BEGIN Dataset excerpts
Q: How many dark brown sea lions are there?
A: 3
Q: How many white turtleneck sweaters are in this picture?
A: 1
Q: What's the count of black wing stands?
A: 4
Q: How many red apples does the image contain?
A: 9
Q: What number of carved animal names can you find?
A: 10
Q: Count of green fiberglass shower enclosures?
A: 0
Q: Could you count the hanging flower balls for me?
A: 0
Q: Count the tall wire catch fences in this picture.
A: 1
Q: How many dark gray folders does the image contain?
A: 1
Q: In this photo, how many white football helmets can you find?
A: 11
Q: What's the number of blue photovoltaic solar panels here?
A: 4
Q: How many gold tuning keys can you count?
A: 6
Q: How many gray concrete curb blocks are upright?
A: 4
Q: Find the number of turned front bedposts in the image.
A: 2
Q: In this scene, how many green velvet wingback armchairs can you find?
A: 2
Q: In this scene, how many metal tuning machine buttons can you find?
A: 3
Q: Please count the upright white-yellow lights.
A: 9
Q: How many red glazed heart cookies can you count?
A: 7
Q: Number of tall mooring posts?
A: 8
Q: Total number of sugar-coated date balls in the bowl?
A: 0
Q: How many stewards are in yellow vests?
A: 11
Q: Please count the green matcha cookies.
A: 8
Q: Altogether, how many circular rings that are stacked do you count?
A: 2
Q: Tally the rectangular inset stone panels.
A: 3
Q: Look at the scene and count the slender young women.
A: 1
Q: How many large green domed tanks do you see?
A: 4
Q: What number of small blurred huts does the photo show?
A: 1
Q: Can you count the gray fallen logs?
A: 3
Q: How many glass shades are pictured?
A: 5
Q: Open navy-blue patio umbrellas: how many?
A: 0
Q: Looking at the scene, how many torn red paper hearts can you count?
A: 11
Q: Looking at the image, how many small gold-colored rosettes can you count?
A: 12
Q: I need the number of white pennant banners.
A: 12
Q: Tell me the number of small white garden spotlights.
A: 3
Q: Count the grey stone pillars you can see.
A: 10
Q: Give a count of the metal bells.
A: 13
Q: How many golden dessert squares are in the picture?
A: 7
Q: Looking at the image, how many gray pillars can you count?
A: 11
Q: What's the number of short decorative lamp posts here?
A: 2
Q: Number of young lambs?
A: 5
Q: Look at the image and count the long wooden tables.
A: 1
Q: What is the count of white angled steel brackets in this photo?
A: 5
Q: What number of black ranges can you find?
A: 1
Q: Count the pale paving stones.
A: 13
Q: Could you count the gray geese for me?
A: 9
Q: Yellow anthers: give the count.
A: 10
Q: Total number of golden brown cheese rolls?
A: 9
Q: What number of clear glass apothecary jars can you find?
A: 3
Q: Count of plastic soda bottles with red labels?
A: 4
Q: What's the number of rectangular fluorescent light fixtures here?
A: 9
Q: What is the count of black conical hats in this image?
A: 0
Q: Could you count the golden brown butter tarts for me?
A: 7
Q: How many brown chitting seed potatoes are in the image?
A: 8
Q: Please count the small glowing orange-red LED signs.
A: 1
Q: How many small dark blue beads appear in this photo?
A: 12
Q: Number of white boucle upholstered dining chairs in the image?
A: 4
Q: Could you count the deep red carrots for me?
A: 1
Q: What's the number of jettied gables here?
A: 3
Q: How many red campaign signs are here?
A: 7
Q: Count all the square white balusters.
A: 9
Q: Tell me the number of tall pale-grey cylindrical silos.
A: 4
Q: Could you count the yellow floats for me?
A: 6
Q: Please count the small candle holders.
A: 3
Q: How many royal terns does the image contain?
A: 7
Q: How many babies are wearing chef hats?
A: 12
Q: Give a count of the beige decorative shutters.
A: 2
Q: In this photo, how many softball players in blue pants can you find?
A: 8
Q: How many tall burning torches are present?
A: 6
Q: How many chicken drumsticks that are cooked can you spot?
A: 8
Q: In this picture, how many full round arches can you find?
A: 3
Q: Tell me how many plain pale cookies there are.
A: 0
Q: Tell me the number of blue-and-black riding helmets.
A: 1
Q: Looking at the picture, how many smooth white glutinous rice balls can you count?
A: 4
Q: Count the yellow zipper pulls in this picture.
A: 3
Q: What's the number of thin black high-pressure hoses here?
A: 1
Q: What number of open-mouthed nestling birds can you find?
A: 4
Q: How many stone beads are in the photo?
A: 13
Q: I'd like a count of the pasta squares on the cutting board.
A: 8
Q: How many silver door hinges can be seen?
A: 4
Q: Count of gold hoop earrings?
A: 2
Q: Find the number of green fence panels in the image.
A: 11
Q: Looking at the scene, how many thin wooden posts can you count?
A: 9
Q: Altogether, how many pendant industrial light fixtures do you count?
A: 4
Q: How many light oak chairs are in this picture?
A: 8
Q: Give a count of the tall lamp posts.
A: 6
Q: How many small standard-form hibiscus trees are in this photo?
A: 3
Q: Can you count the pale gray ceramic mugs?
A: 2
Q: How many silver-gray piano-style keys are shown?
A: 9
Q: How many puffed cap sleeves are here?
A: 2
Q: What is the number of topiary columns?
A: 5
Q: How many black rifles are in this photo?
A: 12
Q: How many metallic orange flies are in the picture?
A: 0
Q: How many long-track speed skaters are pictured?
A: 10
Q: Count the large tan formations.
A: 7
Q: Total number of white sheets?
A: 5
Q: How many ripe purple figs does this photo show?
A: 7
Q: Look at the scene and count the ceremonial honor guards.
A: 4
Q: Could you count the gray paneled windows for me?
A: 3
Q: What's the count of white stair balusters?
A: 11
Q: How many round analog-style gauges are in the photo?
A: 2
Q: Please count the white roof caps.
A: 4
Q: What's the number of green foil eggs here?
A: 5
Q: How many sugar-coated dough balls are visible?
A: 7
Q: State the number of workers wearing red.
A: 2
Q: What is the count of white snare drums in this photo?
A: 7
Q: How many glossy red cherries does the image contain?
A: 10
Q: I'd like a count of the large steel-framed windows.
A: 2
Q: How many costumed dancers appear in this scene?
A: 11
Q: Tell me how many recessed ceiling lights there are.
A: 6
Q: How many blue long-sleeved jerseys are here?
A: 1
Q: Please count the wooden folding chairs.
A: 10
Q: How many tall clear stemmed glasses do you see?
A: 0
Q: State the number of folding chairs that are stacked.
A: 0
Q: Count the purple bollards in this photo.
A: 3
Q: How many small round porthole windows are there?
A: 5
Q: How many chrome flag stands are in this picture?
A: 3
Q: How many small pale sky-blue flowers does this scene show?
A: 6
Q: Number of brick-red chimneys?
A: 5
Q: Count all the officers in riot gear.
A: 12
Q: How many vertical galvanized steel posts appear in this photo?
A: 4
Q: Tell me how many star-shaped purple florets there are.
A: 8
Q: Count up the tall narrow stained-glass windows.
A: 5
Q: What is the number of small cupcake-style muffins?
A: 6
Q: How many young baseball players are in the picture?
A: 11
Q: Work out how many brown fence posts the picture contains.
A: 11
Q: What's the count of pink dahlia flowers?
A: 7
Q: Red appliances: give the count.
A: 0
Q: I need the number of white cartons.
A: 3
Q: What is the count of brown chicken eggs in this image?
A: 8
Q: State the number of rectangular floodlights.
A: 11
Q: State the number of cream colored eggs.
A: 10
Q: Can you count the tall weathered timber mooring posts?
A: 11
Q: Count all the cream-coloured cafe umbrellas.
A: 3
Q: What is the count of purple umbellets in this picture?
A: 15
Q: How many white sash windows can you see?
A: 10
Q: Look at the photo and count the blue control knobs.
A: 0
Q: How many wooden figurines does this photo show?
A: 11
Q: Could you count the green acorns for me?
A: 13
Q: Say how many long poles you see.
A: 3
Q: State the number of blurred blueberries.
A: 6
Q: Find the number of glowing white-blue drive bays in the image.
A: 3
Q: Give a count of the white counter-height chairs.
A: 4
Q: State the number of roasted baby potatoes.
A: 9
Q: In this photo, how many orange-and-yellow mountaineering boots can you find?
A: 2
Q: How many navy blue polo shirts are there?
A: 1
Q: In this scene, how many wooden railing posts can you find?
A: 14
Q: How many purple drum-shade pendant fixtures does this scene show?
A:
END Dataset excerpts
**Work required:** Would you please filter the lines above and copy every one that includes "navy"?

**Answer to the problem:**
Q: Open navy-blue patio umbrellas: how many?
Q: How many navy blue polo shirts are there?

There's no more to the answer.